Brooke hesitated. “I’m sorry. My business with Josephine is confidential. She specifically asked me not to tell anybody about our discussion.”

“Okay,” Louette said. “I figured you couldn’t say anything. It’s just, Shug and me and the rest of us, we’re worried about what will happen. You know … after.” Her dark eyes rested on Josephine, asleep in her chair. She smoothed her hands over her hips. “If the state takes the rest of Talisa, what’ll happen to Oyster Bluff? Where’ll we go? Shug wasn’t crazy about moving over here, at first, but now, he’s turned into a real Geechee. He hates the idea of going back to the city. And so do I.”

“I don’t blame you,” Brooke said. “This island. There’s something special about it that I can’t describe. It’s like the last wild place.”

“It is that,” Louette said. “You know, when I was coming up, I couldn’t wait to get off this island. The day I got done with high school, I told my mama I was getting me a job in town and finding me a man from away, and then I wasn’t ever coming back here again.”

“I felt the same way about Savannah, where I grew up,” Brooke agreed. “I didn’t even want to go to college in Georgia. And then I ended up moving right back home after law school. So what did your mother say when you told her you never planned on coming back here?”

“She just laughed and told me to go on and get all that running around out of my system,” Louette said. “But she always said she knew someday I’d end up right back here on Talisa. And she was right. My mama was nobody’s fool.”





8

The secretary was enormous, with seeded glass doors behind elaborate fretwork, and a drop-front desk with a dozen small cubbies and drawers. Each slot was crammed with yellowing stationery, envelopes, pencil stubs, and notebooks. Behind the glass doors, leather-bound books with stamped gold lettering were shoved up against Chinese export blue-and-white porcelain vases and bowls. The top shelf of the bookcase held a turtle shell, an old mayonnaise jar full of beach glass, and a stuffed squirrel with lifeless brown glass eyes and a tail that seemed to have lost most of its fur.

Brooke tried to open the top drawer.

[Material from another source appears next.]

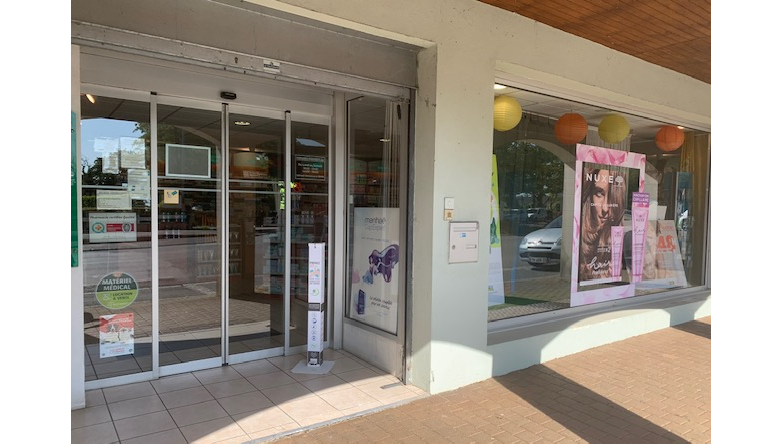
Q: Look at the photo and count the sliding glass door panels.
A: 4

Stuck.

Finally, after prolonged jiggling, one side of the drawer loosened, and as she inched it open, she could see stacks of papers and notebooks inside. She worked on the other side, and after five minutes of tugging and cussing, the whole drawer pulled free of the cabinet, landing on the rug with a dull thud.

“Damn,” she whispered.

The drawer was about eighteen inches deep and was as crammed with papers as the bookcase above it. There were stacks of rubber band–bound canceled checks and bills, spiral-bound notebooks and black-and-white composition books, and bundles of letters and cards tied together with faded blue ribbons.

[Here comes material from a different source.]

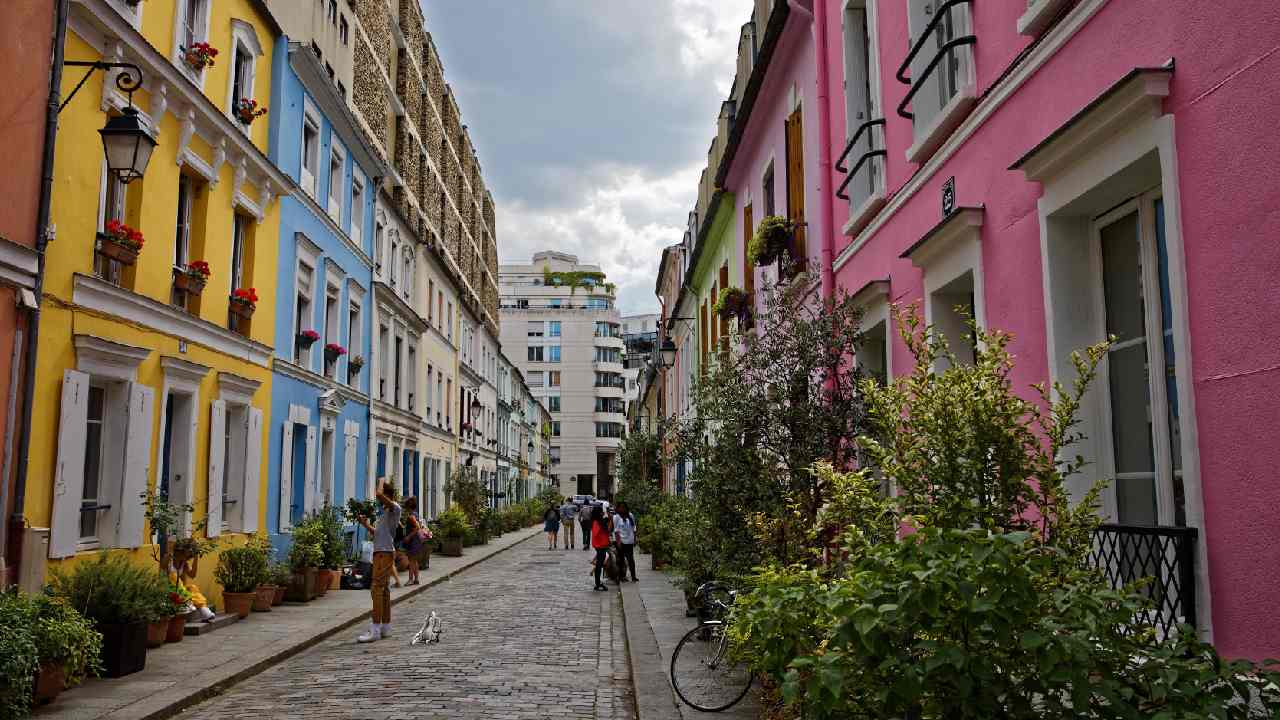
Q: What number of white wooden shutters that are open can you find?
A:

Brooke dug around in the drawer until her fingers closed on something that felt like leather. As she lifted the address book from the drawer, shards of the palest pink rose petals showered down on the faded rug, releasing their faint, musky scent.

*

She sat cross-legged on the floor and lifted out a rubber band–wrapped bundle of likely looking correspondence, each with the same handwriting on the envelope. Opening one, she saw that it was an anniversary card.

“To My One True Love” was written in thick gold script on the outside of the card, beneath an image of red roses. The inside right side of the card had a treacly Hallmark verse, beneath which the sender had written in a strong, slanting script: “My darling Jo, with love from Preiss.” On the opposite side, the sender had copied a poem called “Always Marry an April Girl.”

Praise the spells and bless the charms, I found April in my arms.

April golden, April cloudy,

Gracious, cruel, tender, rowdy;

April soft in flowered languor,

April cold with sudden anger.

Ever changing, ever true—

I love April, I love you.

—OGDEN NASH

“Ohhh.” Brooke let out a long, involuntary sigh and looked again at her would-be employer, her crepe-like eyelids closed, nearly bald head slumped sideways, a tiny bead of saliva trickling from narrow, colorless lips. Of course, Josephine Warrick had been young once, with slender limbs and a laughing smile. She had won the love of a much-younger man, this Preiss Warrick, who called her his April Girl.





9

An hour later, she’d finished her sandwich and chips and made what she thought was a decent start on completing the old woman’s assignment.

“Well?” Josephine was awake again. Her dark eyes glared accusingly. “What did you find?”

Brooke looked down at the notes she’d scrawled on her yellow legal pad. She’d drawn circles around the names Varina Shaddix and Ruth Quinlan.

“Josephine, if I find Ruth’s relatives and Varina, what do you want me to tell them?”

“When you find them, I want them to come to Talisa,” Josephine said. “I want to see them. Your mother too, of course. She was Millie’s only child, wasn’t she?”

“Yes,” Brooke said cautiously. “And what will you tell them—if they agree to come here to see you?”

“I want to leave this island to them—in a trust,” Josephine said promptly. “And I want you to set up the trust and administer it.”

“But that’s impossible,” Brooke said quickly. “If my mother is to be included in the trust, that would present a clear conflict of interest.” She shook her head sadly. “I wish you’d told me that from the beginning. I can’t represent you, Josephine. It’s a matter of ethics.”

“Ridiculous,” the old lady snapped. “I can hire whomever I want to help me dispose of my property.”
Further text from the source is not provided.